» ENTRIES SHOWN:
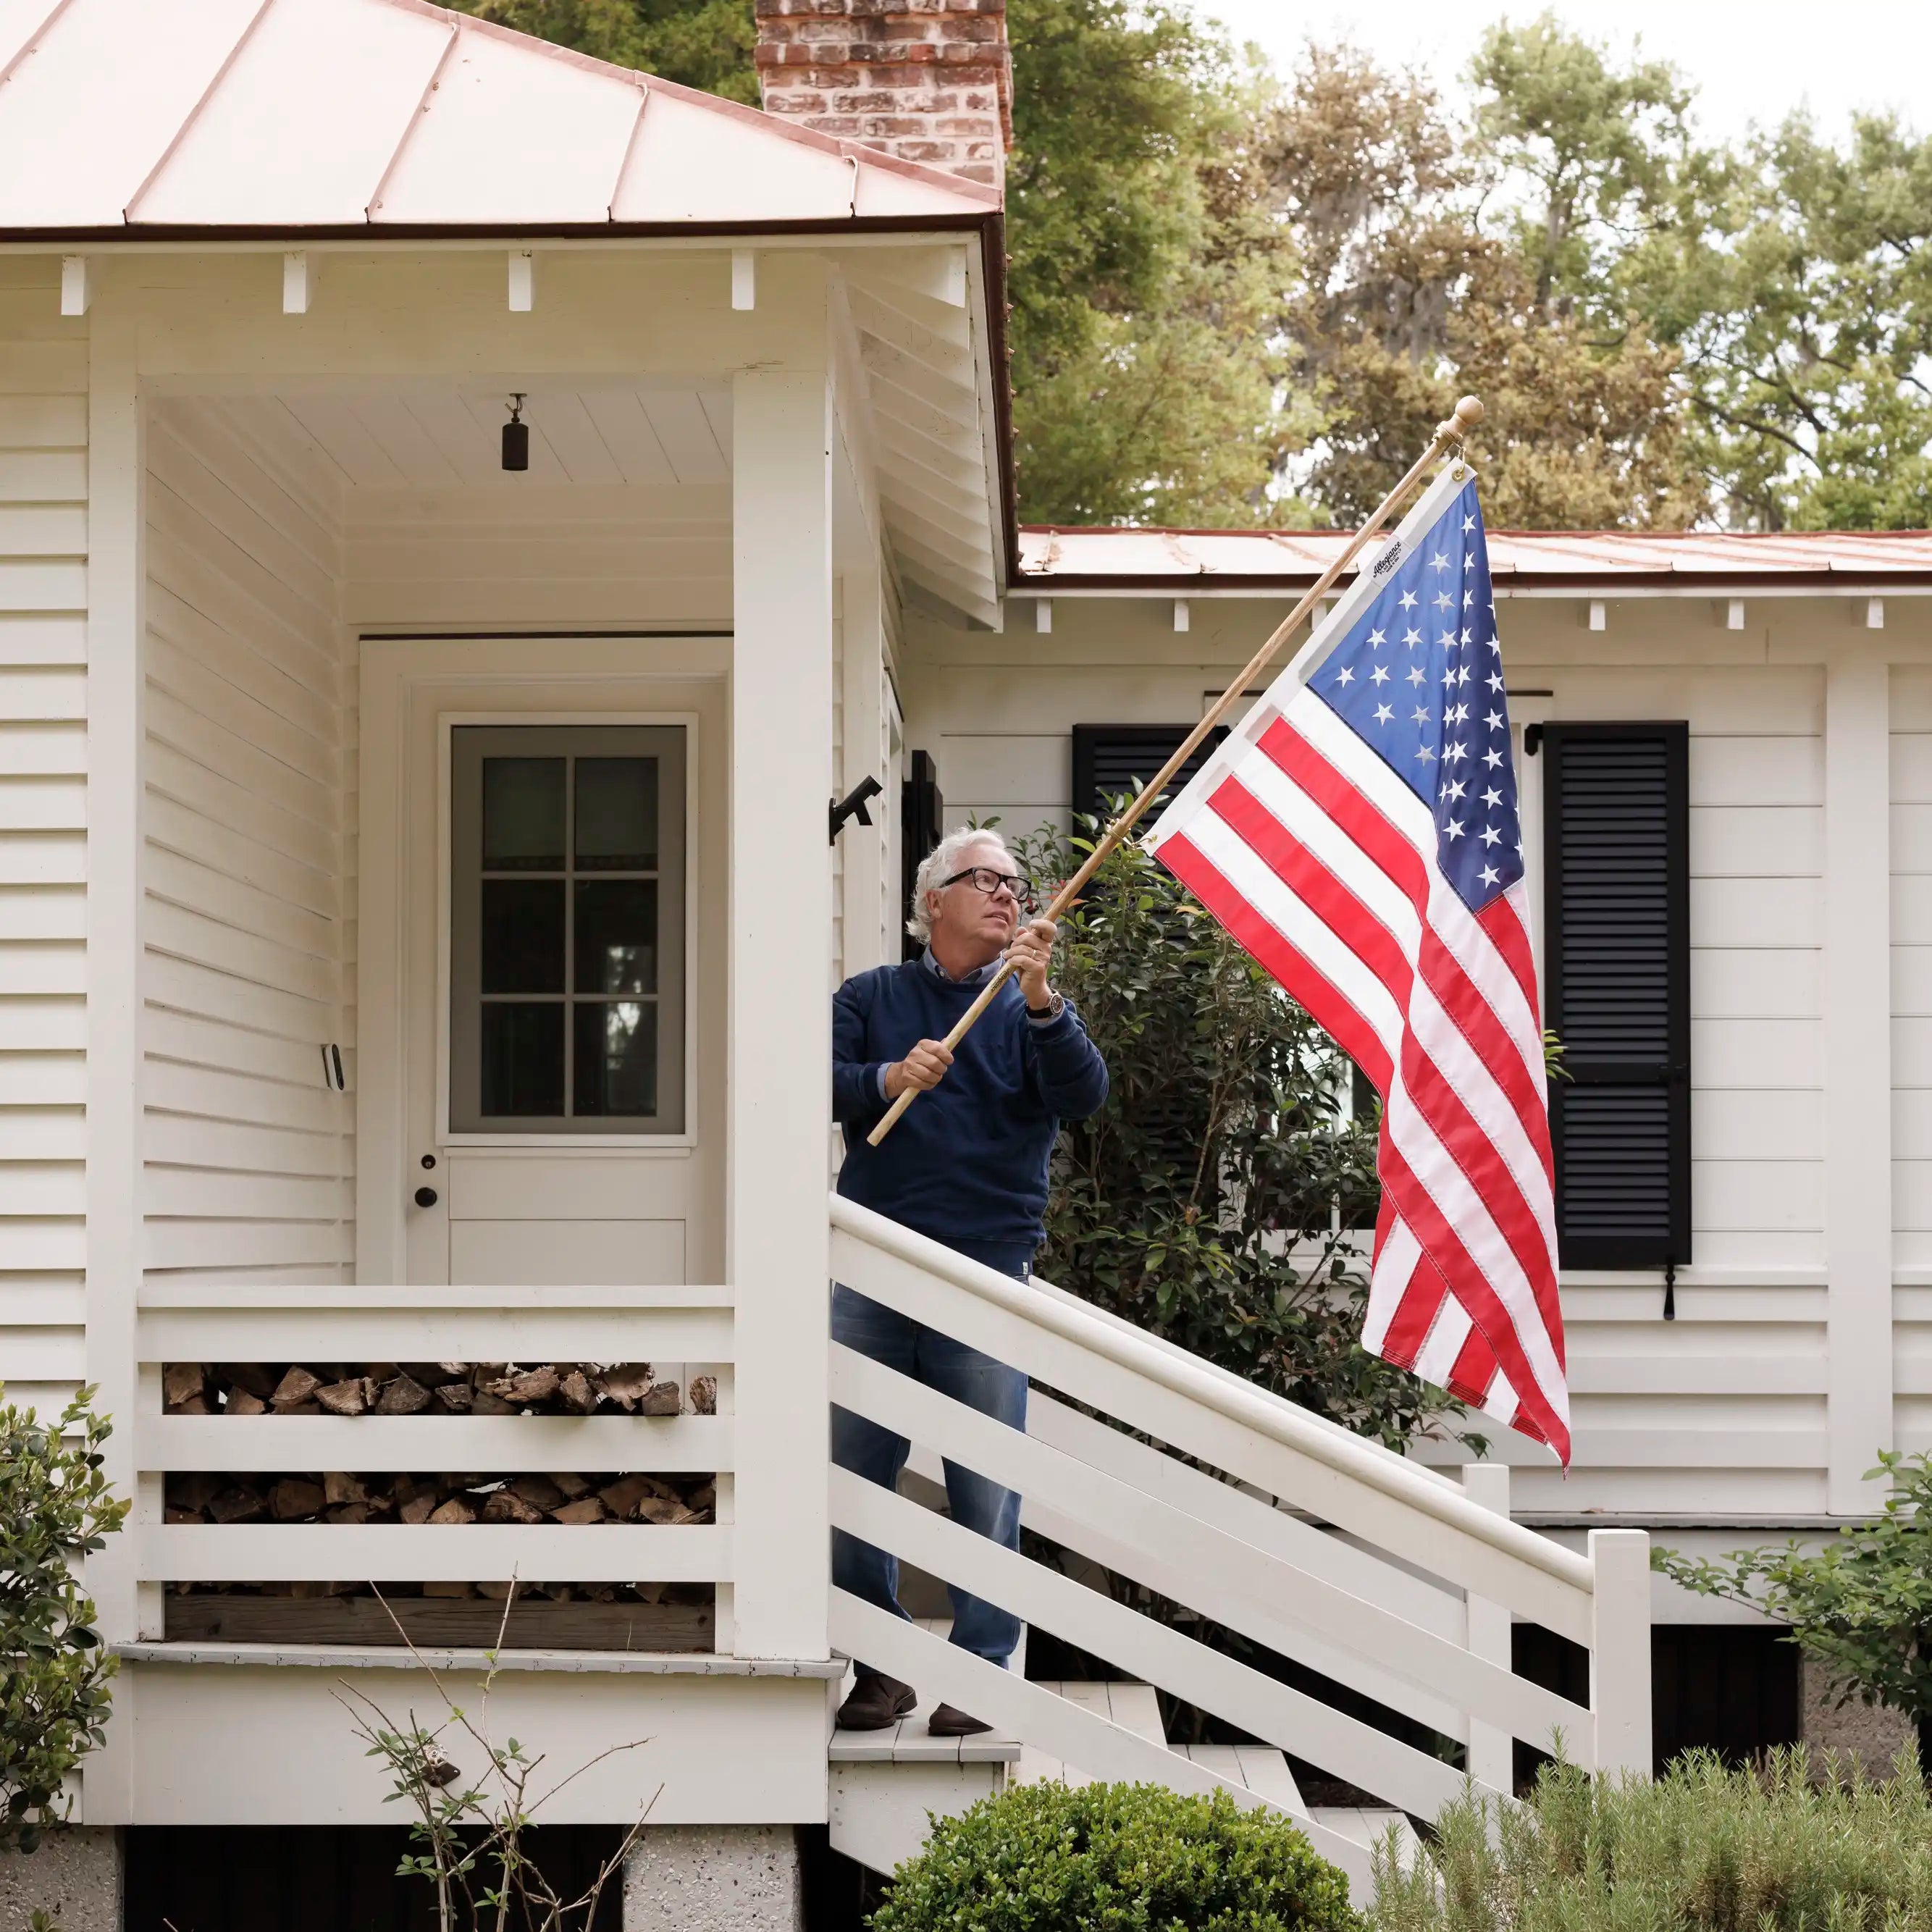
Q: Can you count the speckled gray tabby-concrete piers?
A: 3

* * *

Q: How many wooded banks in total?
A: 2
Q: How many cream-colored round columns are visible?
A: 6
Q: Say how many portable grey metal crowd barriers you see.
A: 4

» WHAT TO PRODUCE: Copy all lines from the material that include "many".

» RESULT:
Q: How many wooded banks in total?
Q: How many cream-colored round columns are visible?
Q: Say how many portable grey metal crowd barriers you see.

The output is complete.